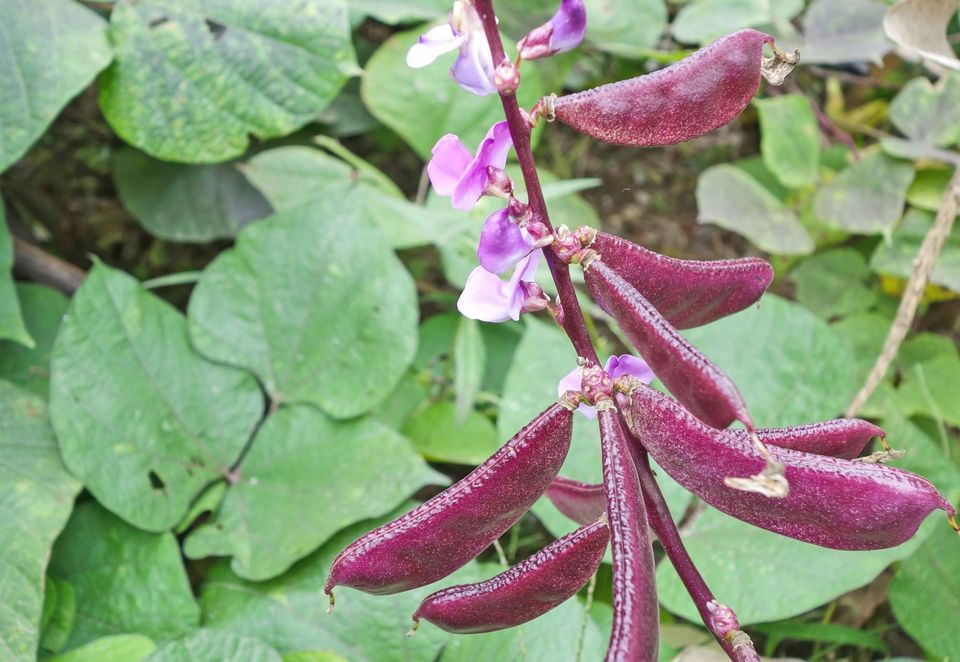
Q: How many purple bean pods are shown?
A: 9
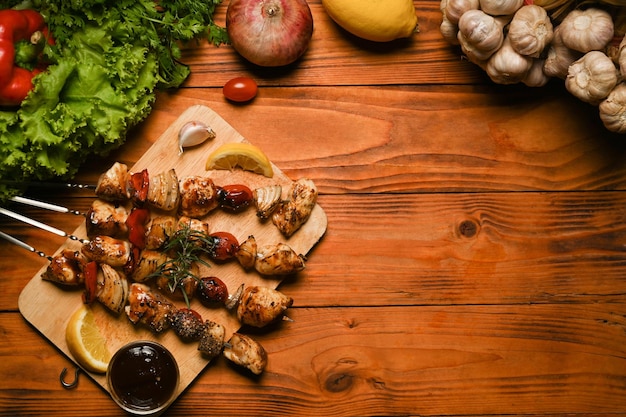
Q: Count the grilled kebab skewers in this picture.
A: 4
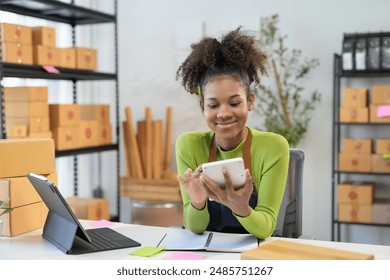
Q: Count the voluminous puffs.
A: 2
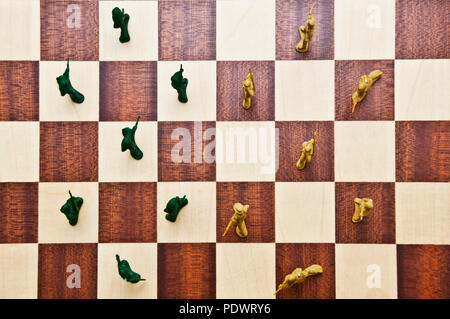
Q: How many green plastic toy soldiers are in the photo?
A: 7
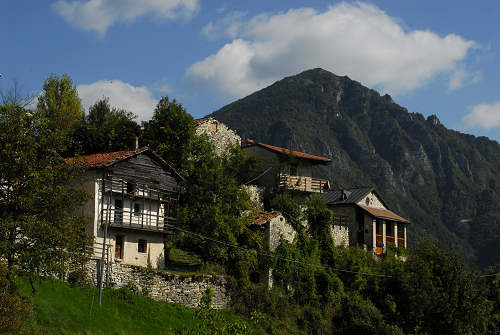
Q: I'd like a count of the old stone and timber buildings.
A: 5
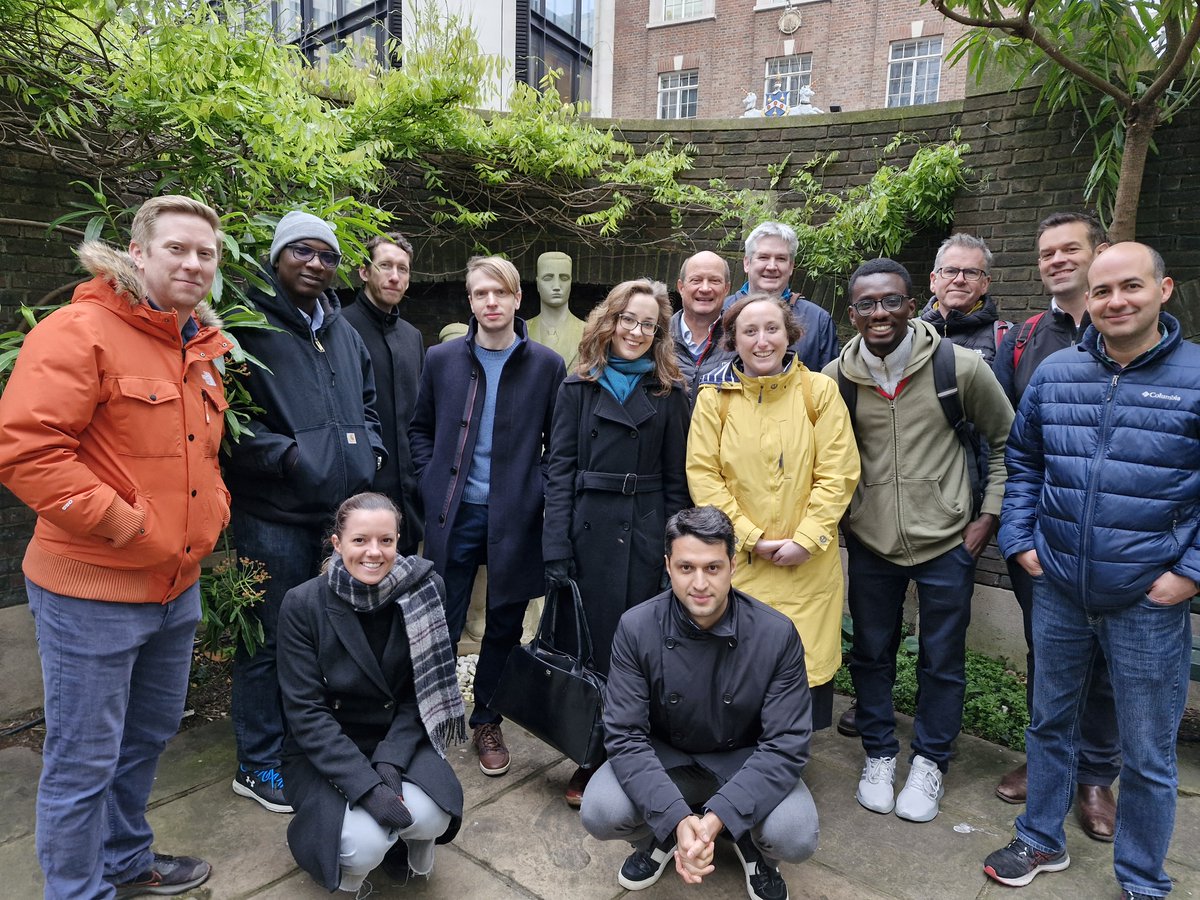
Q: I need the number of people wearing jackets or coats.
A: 14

------------------------------

Whenever the word "many" appears in a line of the listing, copy out that line.

**TASK OUTPUT**
Q: How many purple bean pods are shown?
Q: How many green plastic toy soldiers are in the photo?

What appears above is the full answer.